UPDATE: When i try to iterate through a loop without "yield return" inside only awaiting a Delay, the cancellation works properly. After canelling the client request, the cancelationtoken of the server-call will be canceled as well.

  • You can't cancel a server side task remotely from the client. – Liam Oct 18 '22 at 08:19
  • It seems that you should consider switching to SignalR instead of using ordinary HTTP requests. – Guru Stron Oct 18 '22 at 11:07
  • @GuruStron just want to display results while loading. Or have the possibility to cancel the call. In production there will be a long time sql-query operation with sub queries to gather metadata. I dont want to have a persitent connection like signalR – user20270550 Oct 18 '22 at 11:27
  • @liam are you sure? then why does asp.net pass a cancellation token to the controller action? – Darragh May 31 '23 at 17:26
  • The controller action is not client side @Darragh – Liam May 31 '23 at 18:15
  • @Liam if the request is long running, as it is in this case, then you can cancel it . https://andrewlock.net/using-cancellationtokens-in-asp-net-core-mvc-controllers/ – Darragh Jun 01 '23 at 20:07
  • That is also server side, not client side. The browser does not know what a cancellation token is... – Liam Jun 02 '23 at 07:57

1 Answers1

-1

3 Things

1# Bad usage of infinite loop server side

You do have an infinite loop, server side an HttpRequest really isn't intended to be essentially a continuous connection. Like one comment your treating this as a persistent connection, so SignalR may very well be a better choice. As is the only way to stop this code IS through cancelation, and frankly looks like an abusive technique forcing a scenario onto HttpClient.
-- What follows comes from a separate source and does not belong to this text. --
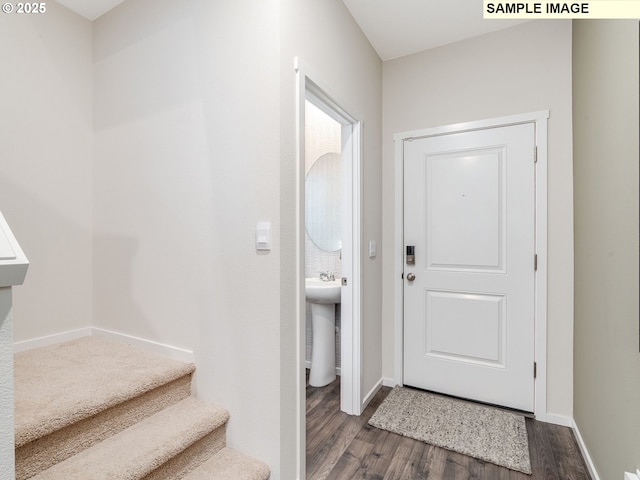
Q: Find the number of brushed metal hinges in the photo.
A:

HttpRequests should at the end of the day should have a normal path of start and end clearly defined, Request/Response behavior, even with IAsyncEnumerable the idea is the client can start the Request and the server can start Responding with the first available items while not making you wait for them all.

#2 Faster Cancelation

If you want your cancelation to be more immediate, this may have to do with how your canceling the loop.

await foreach (var weatherForecast in weatherForcasts)

the IAsyncEnumerable itself has a cancelation process

await foreach (var weatherForecast in weatherForcasts.WithCancellation(this._cts.Token))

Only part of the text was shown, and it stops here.